◆ RECORDS SHOWN:
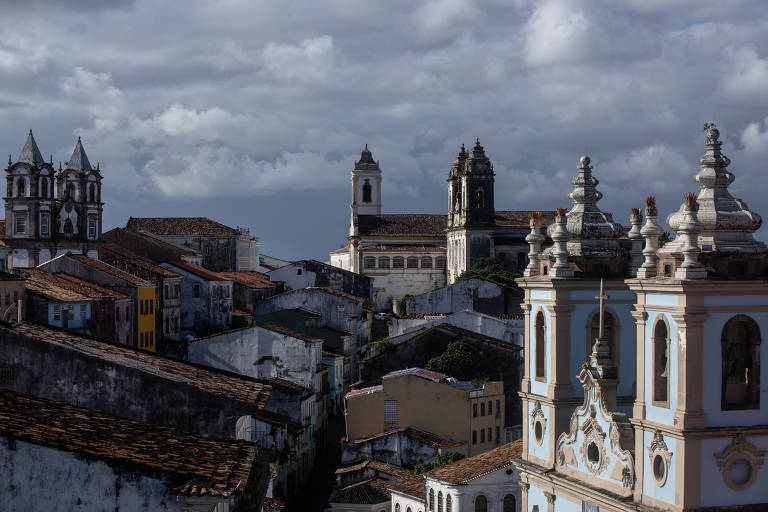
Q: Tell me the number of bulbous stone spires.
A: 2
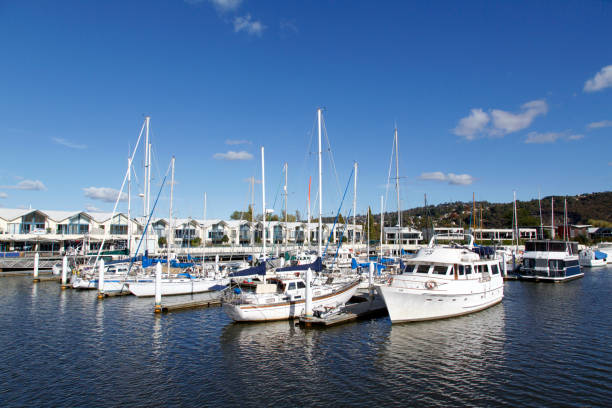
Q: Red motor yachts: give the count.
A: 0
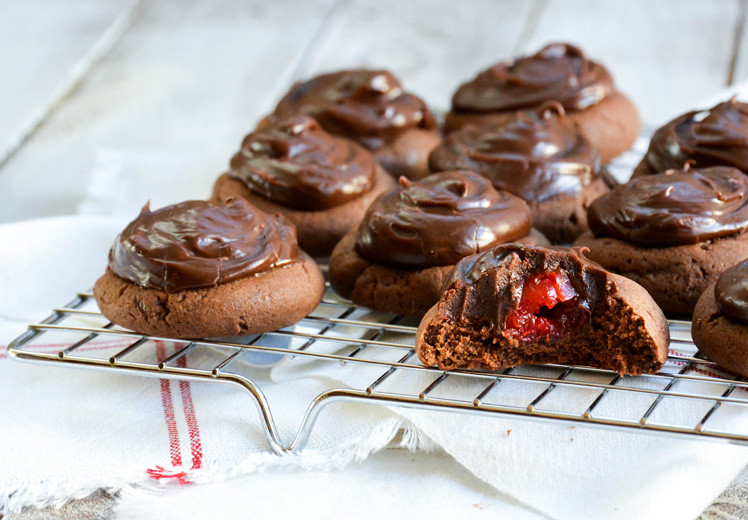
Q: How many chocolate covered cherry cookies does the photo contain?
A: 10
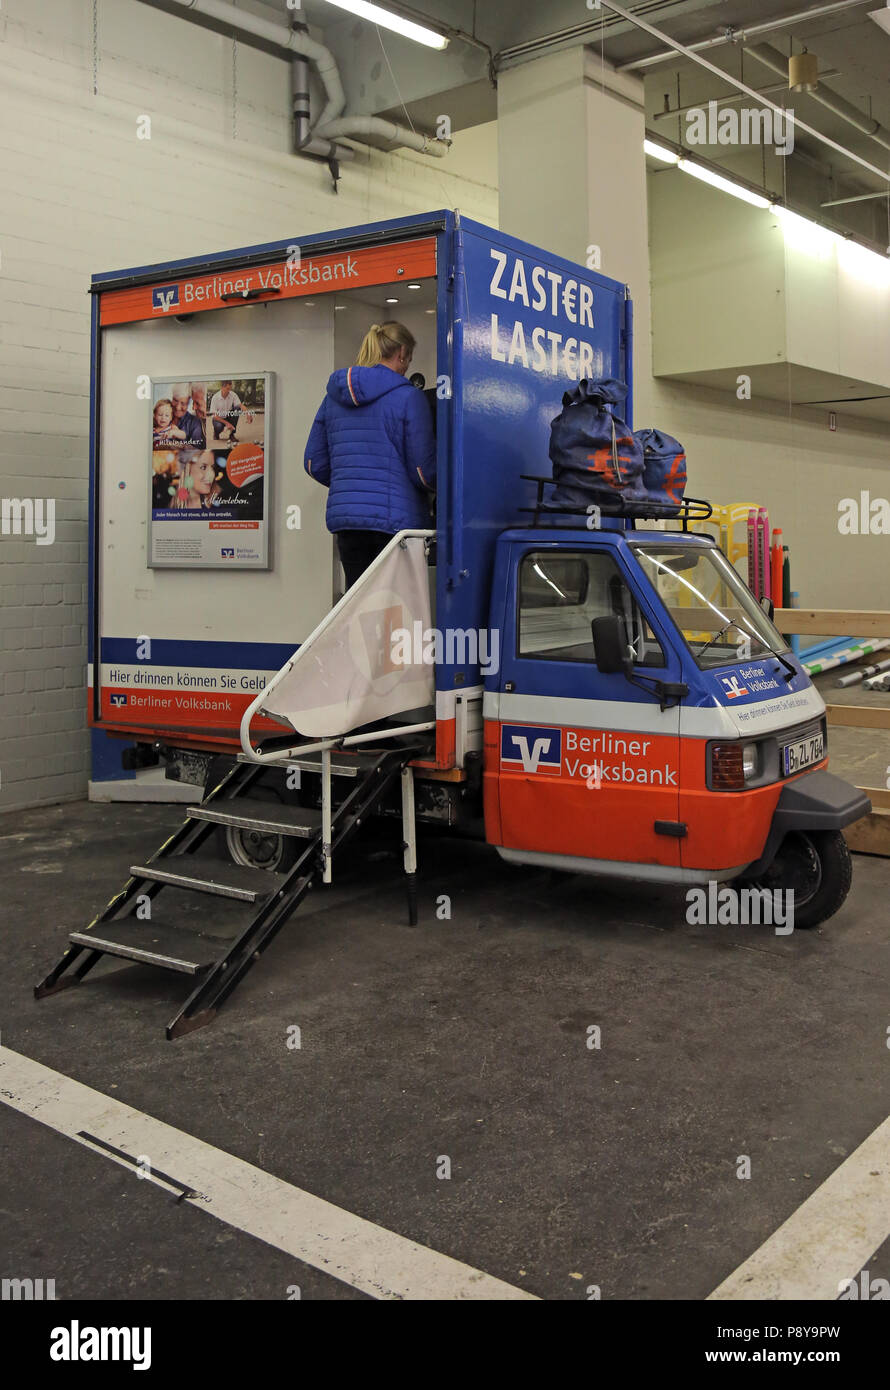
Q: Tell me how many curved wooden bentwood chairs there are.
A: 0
--
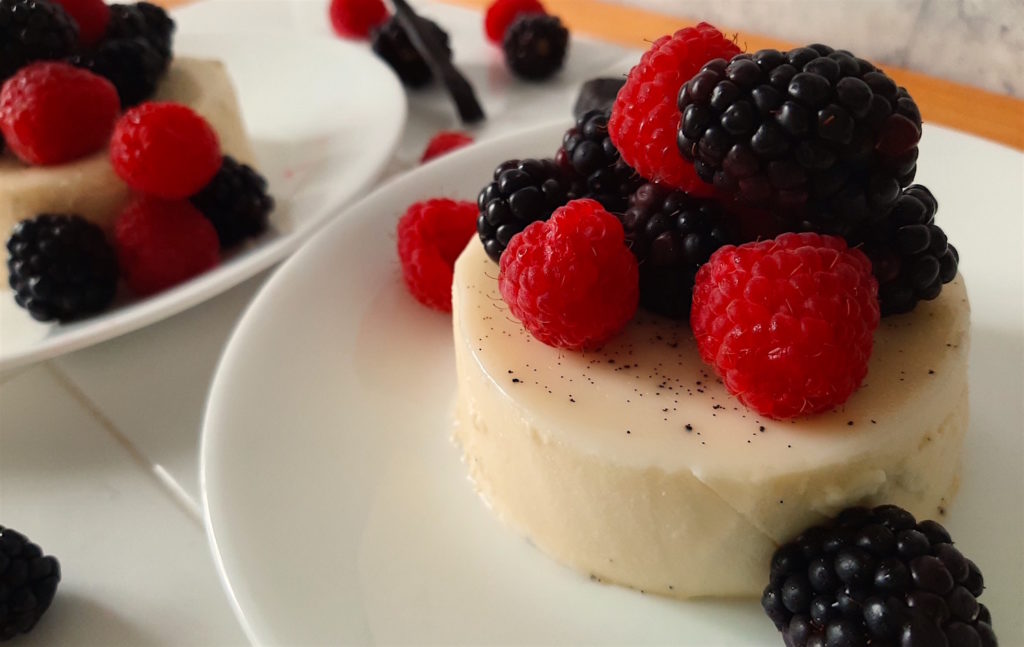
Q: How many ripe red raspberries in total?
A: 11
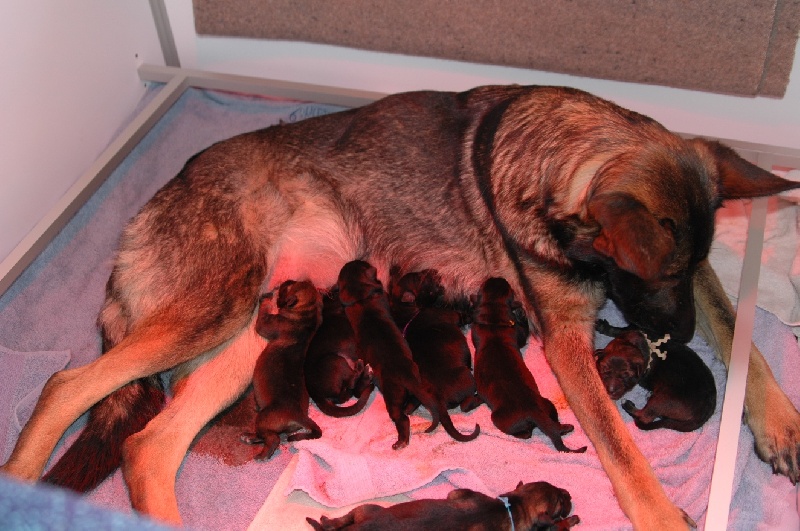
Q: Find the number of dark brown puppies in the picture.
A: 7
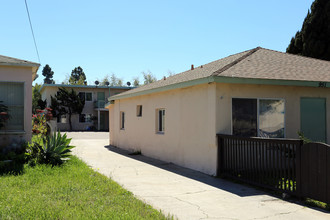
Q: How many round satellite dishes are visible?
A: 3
--
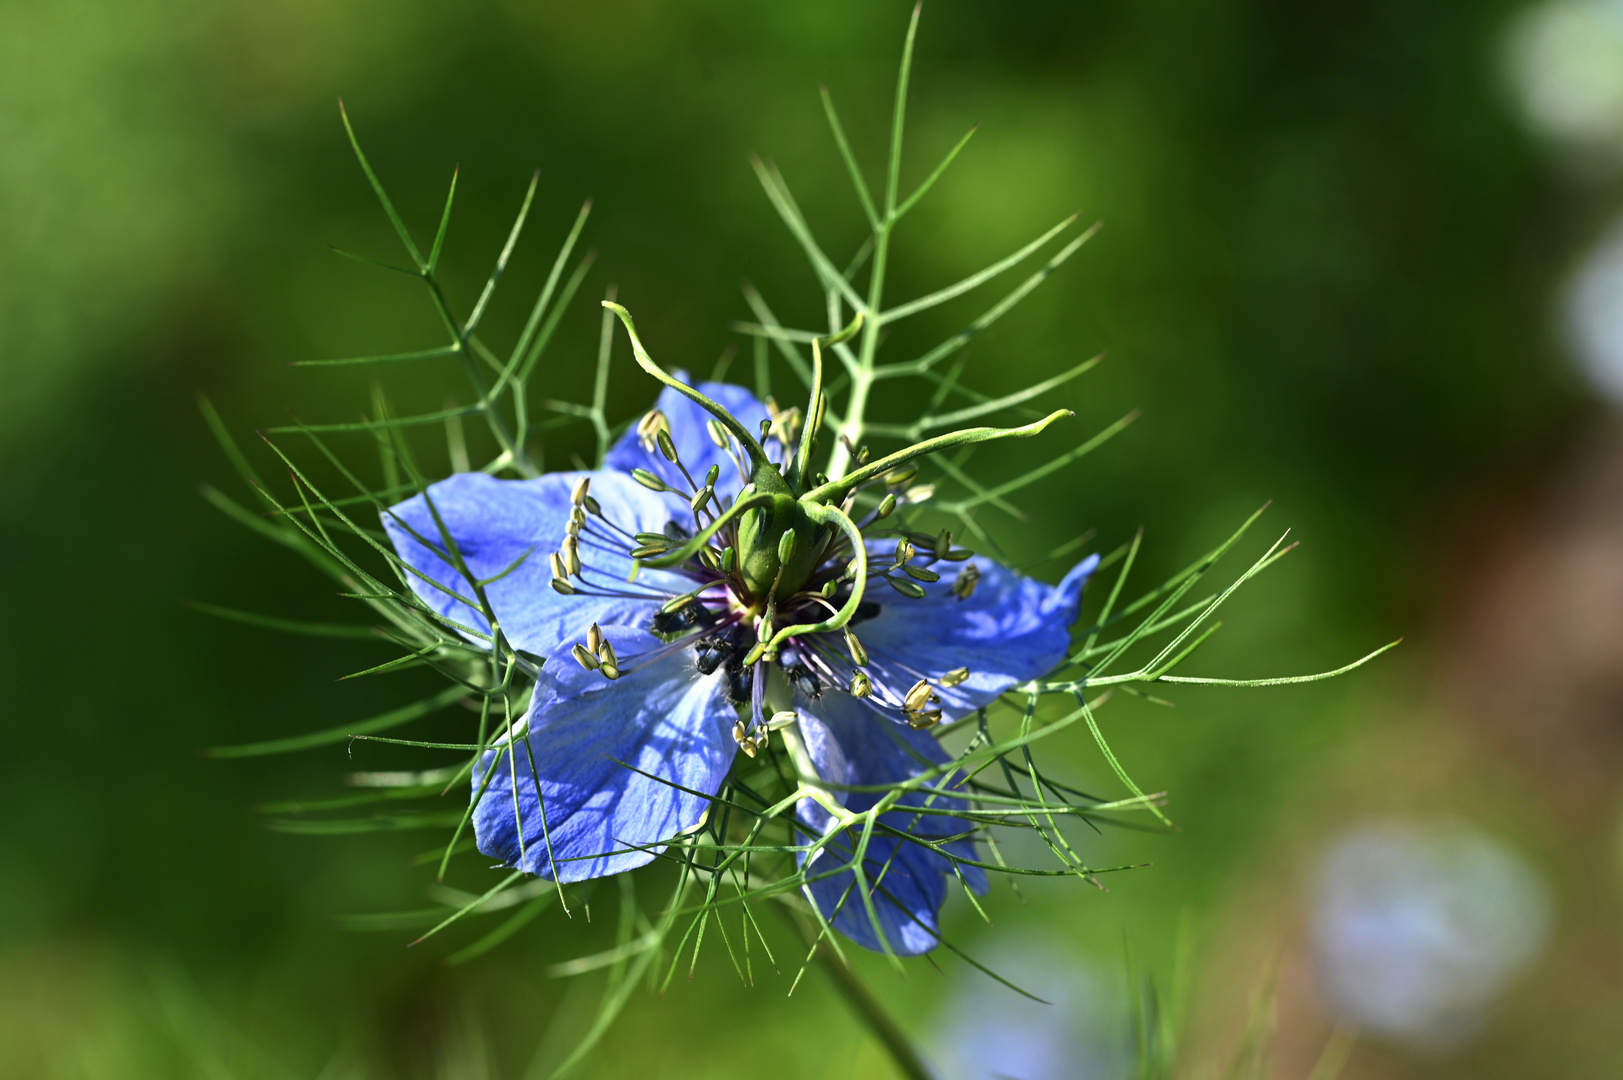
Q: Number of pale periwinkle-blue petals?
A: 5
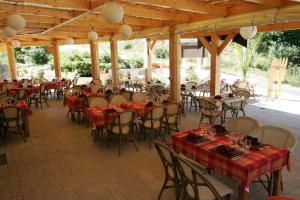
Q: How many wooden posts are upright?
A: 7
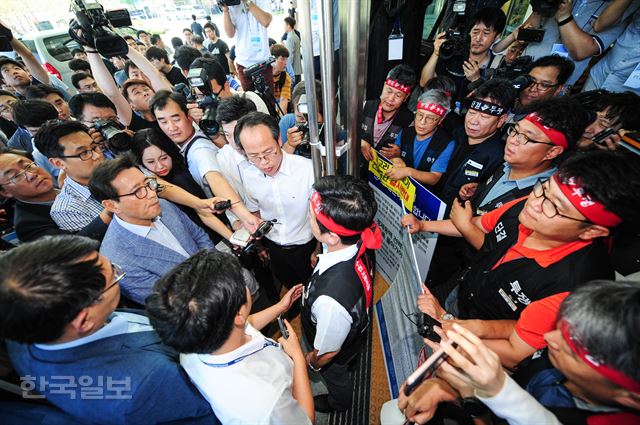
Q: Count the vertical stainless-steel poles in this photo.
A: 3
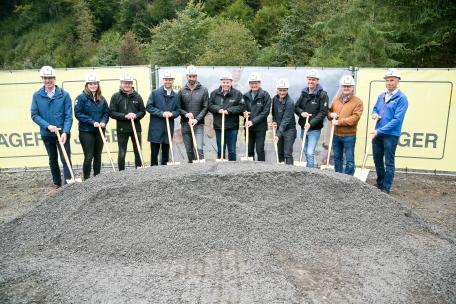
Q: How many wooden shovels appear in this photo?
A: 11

◆ YOUR INSTRUCTIONS:
Go through the material above and copy each line that has the word "many".

◆ RESULT FOR THIS TASK:
Q: How many chocolate covered cherry cookies does the photo contain?
Q: Tell me how many curved wooden bentwood chairs there are.
Q: How many ripe red raspberries in total?
Q: How many round satellite dishes are visible?
Q: How many wooden posts are upright?
Q: How many wooden shovels appear in this photo?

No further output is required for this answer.